Le tourisme responsable

200 millions de travailleurs

Le tourisme est devenu la première industrie au monde. C’est un secteur industriel incontournable du Nord au Sud. Pour bon nombre de pays, il est aujourd’hui envisagé comme un levier économique stratégique.

Mais ! Les dérives du tourisme de masse

Les enjeux sociaux et environnementaux associés au tourisme sont majeurs et beaucoup se questionnent sur les impacts que représente cette course effrénée au voyage de rêve à tout prix. Expropriation de villages entiers dans le but de construire un hôtel de luxe, pollution reliée à l’introduction de bouteilles et de sacs en plastique dans des zones naturelles vierges, sites historiques ravagés par une surabondance de visiteurs, détérioration de l’environnement et disparition d’espèces animales : ce sont seulement quelques exemples des conséquences reliées au développement du tourisme de masse.

De nouvelles formes de tourisme au profit des communautés, de l’environnement…

En réaction à ce tourisme dit «de masse», de nouvelles formes de tourisme plus responsables ont vu le jour au cours des dernières années. On trouve maintenant une multitude de projets, répartis aux quatre coins du monde, qui proposent des séjours touristiques tenant compte de la réalité sociale de la population. L’étiquette responsable ne concerne donc pas que le café, le sucre, le thé ou le coton. Aujourd’hui, le tourisme devient lui aussi écologique, communautaire ou équitable. Dorénavant plusieurs pays en voie de développement considèrent même ces formes de tourisme comme incontournables pour leurs propres développement économique. Le tourisme responsable devient donc un outil économique important de lutte contre la pauvreté. Il crée des emplois bien rémunérés et les profits sont investis dans l’éducation, l’accès à l’eau potable et la santé. Plusieurs petits villages ont réussi à empêcher l’exode des jeunes vers les grandes villes en mettant en place ces principes économiques de justice sociale.

… et des voyageurs !

De son côté, le voyageur qui pratique le tourisme responsable jouit d’une occasion exceptionnelle pour entrer en contact avec la population de l’endroit visité et s’expose à leurs coutumes et leur culture dans un but d’apprentissage, d’entraide et de respect. Bref, par sa présence, il contribue à la valorisation du patrimoine culturel, environnemental et économique de ces communautés.

L’équipe de Partir autrement s’est toujours référée au livre «Un autre tourisme est-il possible?» de Marie-Andrée Delisle et de Louis Jolin, publié par les Presses de l’Université du Québec, pour toutes nos questions relatives aux différentes formes de tourisme.

Selon eux, le tourisme responsable vise une forme de tourisme qui tient compte des réalités sociopolitiques et économiques locales des destinations concernées.
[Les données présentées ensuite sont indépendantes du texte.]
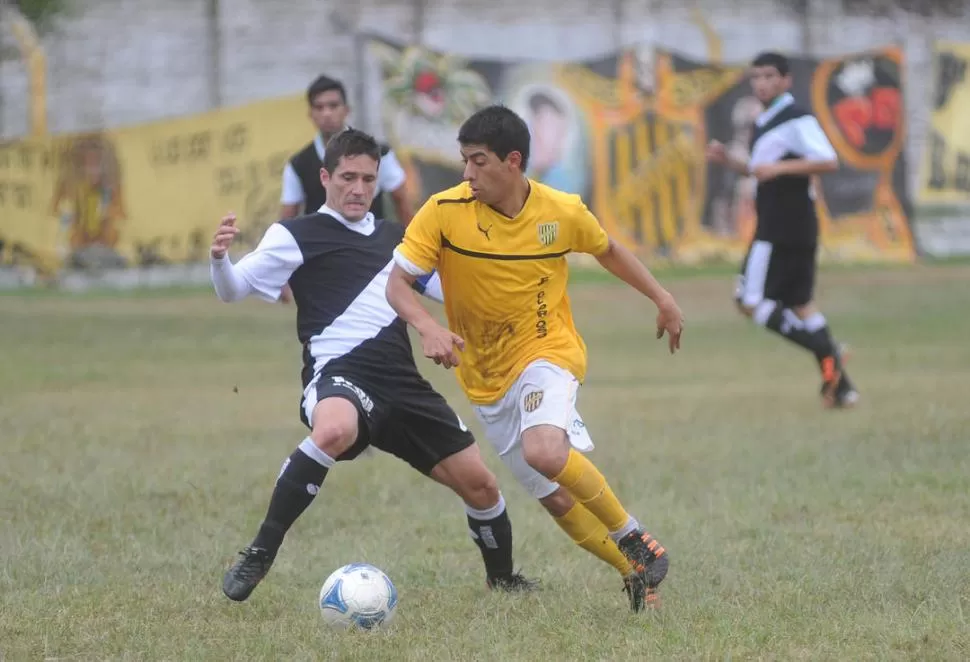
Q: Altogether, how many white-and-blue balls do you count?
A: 1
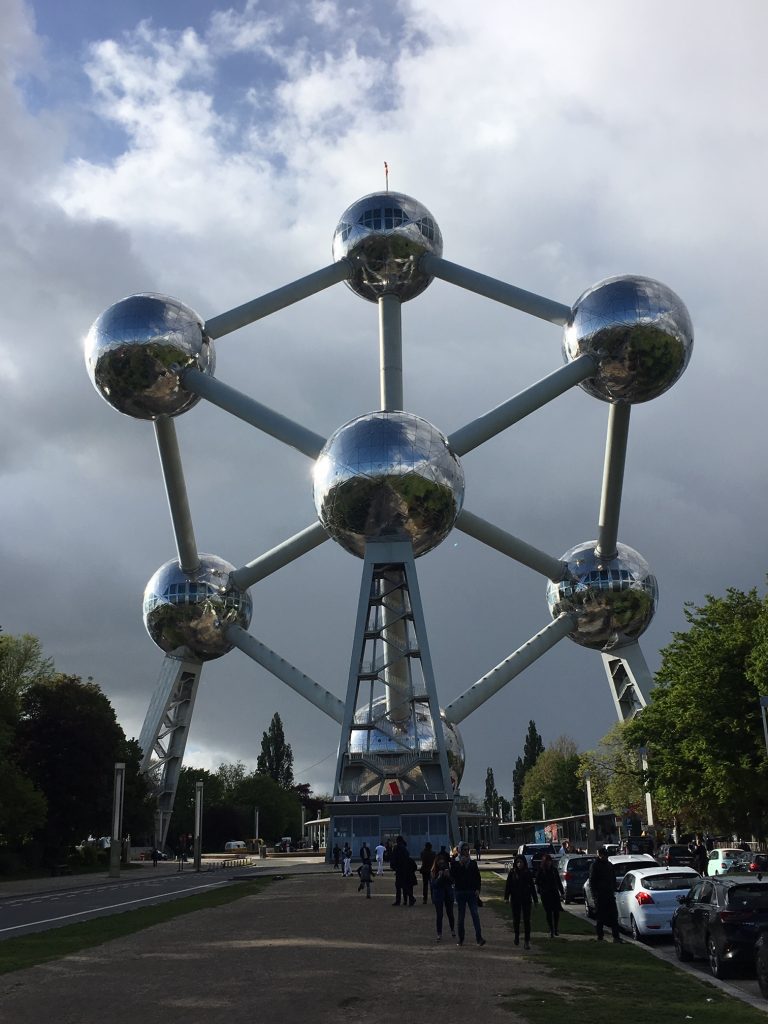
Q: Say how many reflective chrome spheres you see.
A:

Ce terme est employé pour désigner les formes de tourisme qui permettent de préserver les ressources naturelles d’un territoire et qui respectent les coutumes culturelles et sociales d’une communauté. Pour le touriste, pratiquer un tourisme responsable signifie minimiser au maximum les traces qu’il laisse au cours de son séjour chez l’autre.

Au fil du temps, nous nous sommes forgés notre propre perception d’un tourisme respectueux et honnête, à tous points de vue. Nous explorons un tourisme responsable, fait d’une multitude de types de voyage, et où s’entremêlent des notions de solidarité, de sens du communautaire, d’équitabilité, de protection de l’environnement, tant à la ville qu’à la campagne.